> **Instructions for the task**
Scan the data for "many" and copy the lines it appears in.

*** Available records ***

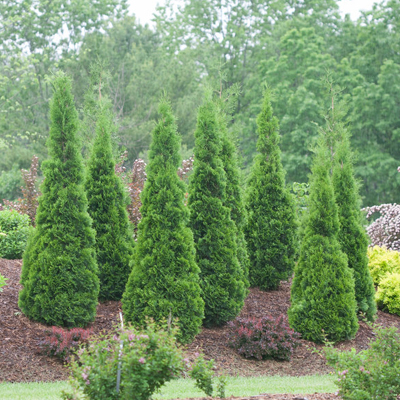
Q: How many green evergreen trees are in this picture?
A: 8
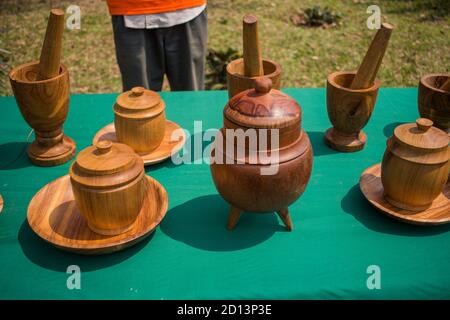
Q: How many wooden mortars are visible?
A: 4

***
*** Available records ***

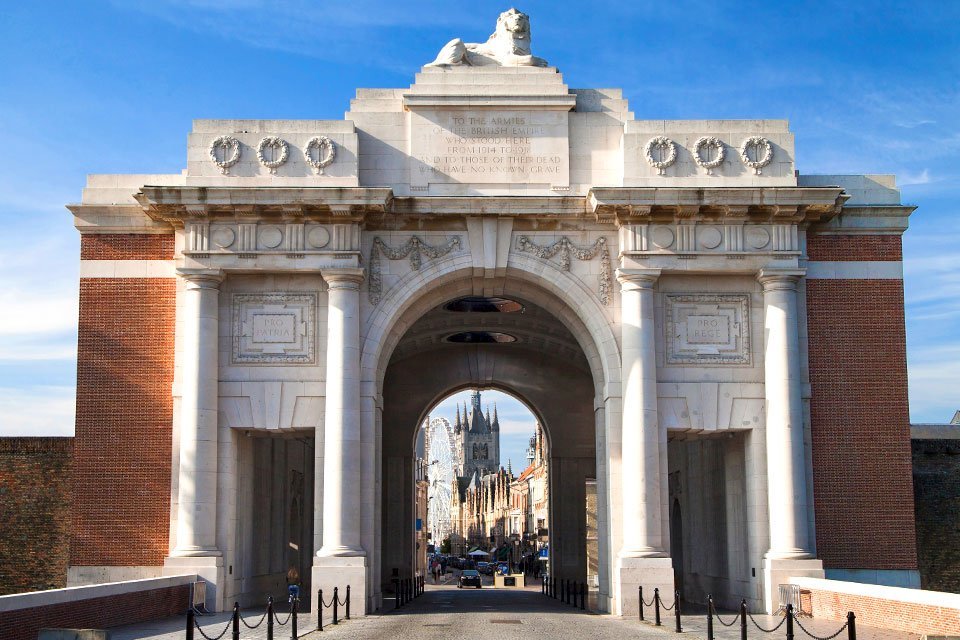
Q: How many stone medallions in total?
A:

***

> **Result of this exercise**
Q: How many green evergreen trees are in this picture?
Q: How many wooden mortars are visible?
Q: How many stone medallions in total?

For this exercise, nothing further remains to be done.